Creekboating is exciting, but its not something to jump into quickly without a solid skill set. A class III creek with wood could kill a newbie in a heartbeat. You want to build up your river running skills (catching eddies, ferries, boat scouting, line selection, boofing, bracing, rolling, etc) so that when you do start running creeks you can safely navigate them.


----------



## chrispy (Apr 6, 2004)

yule creek.... just kidding


----------



## glenn (May 13, 2009)

deepsouthpaddler said:


> You are probably a ways off from "intro to creeking".
> 
> My advice would be...
> 
> ...


I mostly agree but consider Boulder creek from the play park down or Shelly's cottages or waterton etc. Do these streams suddenly stop being creeks because they aren't steep? Sure in the vernacular they don't qualify as "creekin", but they certainly are creeks, and they are relatively beginner friendly


----------



## milo (Apr 21, 2004)

Wasabi mike.... Call me bro.... I'll hook you up... The east has been fun... Taylor is the shit for where you are skill wise... Lets paddle... Milo 9702751890... I live just off elk ave and 1 st st in cb... Going to pull out a nasty piece of wood out of obj after lunch.... Call me today buddy---- ps I DO NOT SANDBAG PEOPLE ON THE WATER....


----------



## DangerousDave (Apr 11, 2007)

*Learning to paddle creeks*

You can learn a lot on class III water. Find someone with solid class IV skills and beg or bribe them (beer usually works) to show you how to boof and hit smaller slots. You can probably find some good spots in Bogan Canyon on the Crystal at low - medium water. I seem to remember some nice boulder gardens on Slaughterhouse but it's been a while since I've run it.

The most important thing is boat control. You need to be able to put the boat on very precise lines where there is little margin for error.

You don't really need a fullface helmet or elbow pads to run class IV water. Work on not slamming into rocks and staying upright.

You could probably even find some places to practice in the Gunny Gorge but that involves a lot of flatwater.


----------



## cayo 2 (Apr 20, 2007)

'you mean the progression is not Decker's -Golden Play Park -Shelley's Cottages -upr. NSV put in rapid (cascade 1) laps -Yule creek -Toltec high in like. a month?...

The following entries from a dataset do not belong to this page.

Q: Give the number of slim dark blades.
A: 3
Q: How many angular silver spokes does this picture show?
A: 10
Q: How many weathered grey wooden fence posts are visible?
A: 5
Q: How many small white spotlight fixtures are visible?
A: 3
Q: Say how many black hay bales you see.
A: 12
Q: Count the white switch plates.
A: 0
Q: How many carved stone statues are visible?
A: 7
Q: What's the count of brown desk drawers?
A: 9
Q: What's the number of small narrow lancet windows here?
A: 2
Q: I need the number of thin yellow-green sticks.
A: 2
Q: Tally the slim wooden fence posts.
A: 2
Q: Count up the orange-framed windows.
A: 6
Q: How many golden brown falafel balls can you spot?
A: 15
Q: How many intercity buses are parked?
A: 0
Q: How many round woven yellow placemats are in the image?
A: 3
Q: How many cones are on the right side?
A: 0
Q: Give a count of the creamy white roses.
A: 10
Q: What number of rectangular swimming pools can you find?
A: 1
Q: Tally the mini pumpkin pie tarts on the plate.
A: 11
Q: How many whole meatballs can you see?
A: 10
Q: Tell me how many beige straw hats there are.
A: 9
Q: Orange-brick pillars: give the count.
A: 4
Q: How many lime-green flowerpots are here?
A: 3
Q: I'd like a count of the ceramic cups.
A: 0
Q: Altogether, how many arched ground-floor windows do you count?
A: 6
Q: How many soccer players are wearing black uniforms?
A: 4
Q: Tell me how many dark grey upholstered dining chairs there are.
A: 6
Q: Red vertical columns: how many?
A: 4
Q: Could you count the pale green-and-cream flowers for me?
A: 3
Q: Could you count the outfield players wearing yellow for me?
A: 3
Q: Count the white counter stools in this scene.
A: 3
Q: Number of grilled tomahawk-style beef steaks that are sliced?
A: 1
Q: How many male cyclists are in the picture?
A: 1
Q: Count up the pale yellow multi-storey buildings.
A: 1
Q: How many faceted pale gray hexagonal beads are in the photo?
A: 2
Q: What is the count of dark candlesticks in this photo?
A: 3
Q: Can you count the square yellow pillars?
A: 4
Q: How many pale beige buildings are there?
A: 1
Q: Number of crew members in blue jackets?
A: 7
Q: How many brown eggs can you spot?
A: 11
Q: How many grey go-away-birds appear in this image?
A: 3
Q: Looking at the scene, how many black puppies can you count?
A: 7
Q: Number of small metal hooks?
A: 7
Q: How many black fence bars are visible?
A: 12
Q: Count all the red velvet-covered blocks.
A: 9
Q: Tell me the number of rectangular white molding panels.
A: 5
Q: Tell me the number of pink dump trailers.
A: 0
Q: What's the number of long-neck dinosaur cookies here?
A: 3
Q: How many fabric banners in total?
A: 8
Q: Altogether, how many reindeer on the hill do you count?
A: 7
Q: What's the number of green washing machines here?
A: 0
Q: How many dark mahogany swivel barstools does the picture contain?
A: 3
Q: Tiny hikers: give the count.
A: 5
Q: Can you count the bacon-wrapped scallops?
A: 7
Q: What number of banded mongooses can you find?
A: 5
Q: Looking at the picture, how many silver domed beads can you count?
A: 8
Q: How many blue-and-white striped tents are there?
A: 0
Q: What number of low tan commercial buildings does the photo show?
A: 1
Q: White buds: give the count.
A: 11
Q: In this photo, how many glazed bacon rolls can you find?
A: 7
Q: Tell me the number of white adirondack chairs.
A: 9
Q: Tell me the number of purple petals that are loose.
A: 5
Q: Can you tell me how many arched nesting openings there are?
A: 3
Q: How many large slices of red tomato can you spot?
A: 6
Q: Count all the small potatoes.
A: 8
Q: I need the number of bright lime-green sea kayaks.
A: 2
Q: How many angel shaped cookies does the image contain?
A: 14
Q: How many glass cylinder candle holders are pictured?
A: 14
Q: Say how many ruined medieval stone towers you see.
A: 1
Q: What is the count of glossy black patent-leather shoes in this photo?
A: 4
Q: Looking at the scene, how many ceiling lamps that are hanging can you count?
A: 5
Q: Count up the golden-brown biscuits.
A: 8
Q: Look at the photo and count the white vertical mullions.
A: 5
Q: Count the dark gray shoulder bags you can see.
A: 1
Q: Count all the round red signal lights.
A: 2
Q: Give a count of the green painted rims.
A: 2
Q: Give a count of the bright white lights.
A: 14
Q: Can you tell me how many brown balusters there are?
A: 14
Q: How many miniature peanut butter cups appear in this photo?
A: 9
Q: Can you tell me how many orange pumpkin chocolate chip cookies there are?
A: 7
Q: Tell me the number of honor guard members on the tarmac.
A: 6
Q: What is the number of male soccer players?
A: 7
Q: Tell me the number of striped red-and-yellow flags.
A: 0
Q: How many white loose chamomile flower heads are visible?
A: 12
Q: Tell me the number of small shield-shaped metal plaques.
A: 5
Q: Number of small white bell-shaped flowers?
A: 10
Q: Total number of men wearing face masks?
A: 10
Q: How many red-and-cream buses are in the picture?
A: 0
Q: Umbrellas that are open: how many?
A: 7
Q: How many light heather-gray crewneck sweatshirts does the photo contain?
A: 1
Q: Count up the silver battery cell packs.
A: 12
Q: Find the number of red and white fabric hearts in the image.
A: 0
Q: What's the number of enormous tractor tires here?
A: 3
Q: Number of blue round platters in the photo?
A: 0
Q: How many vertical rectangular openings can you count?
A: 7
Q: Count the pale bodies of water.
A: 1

easy creekin ' intro creekin ' whatever it is you better dabble in that before you try what Ian would consider real creekin '....you might never progress much beyond that (like me) but it is a fun alternative to 'regular 'river running....if you don 't boat easy creeks it is pretty limited selection for 3-4 boaters on the front range...


----------



## yetigonecrazy (May 23, 2005)

Mike in a lot of other places the Taylor would be a creek. Lets go out and do it at an ELF flow and trust me it will feel like a creek. I'm in gunny until August 6 Lets go kayaking


----------



## ouachita (May 27, 2009)

deepsouthpaddler said:


> 3) Once you have really dialed in class IV (maybe 50 days on class IV depending on your skill level) I would take a kayaker based river rescue class (Downstream edge),
> .


Why wait to take rescue until you are a class iv boater? Shit can hit the fan on any class river. I say take it now.


----------



## abron (Nov 19, 2004)

deepsouthpaddler said:


> You are probably a ways off from "intro to creeking".
> 
> My advice would be...
> 
> ...


good stuff. that is great advice to progress cautiously. 
I would also advise to do a Swiftwater class ASAP... I just did the Downstream Edge Level 2 class in Pilar, and it was awesome.(wasnt due to recert, but didnt want to miss an opportunity to learn from those guys.) everything is real life stuff. how to do on the fly rescues with minimal setups, (i.e. @ 1-3 throwbags,) and getting hands or a rope on the pt in less then a minute if possible. 
I would honestly recommend both classes, because a regular SWR class is good for the didactic portion (classroom/book learning) but the skills are always hard to remember. The DSE class is great repetition of actual rescues, (nick paddled a cracked hoss and literally pinned everywhere, and a couple times not so intentionally, lol)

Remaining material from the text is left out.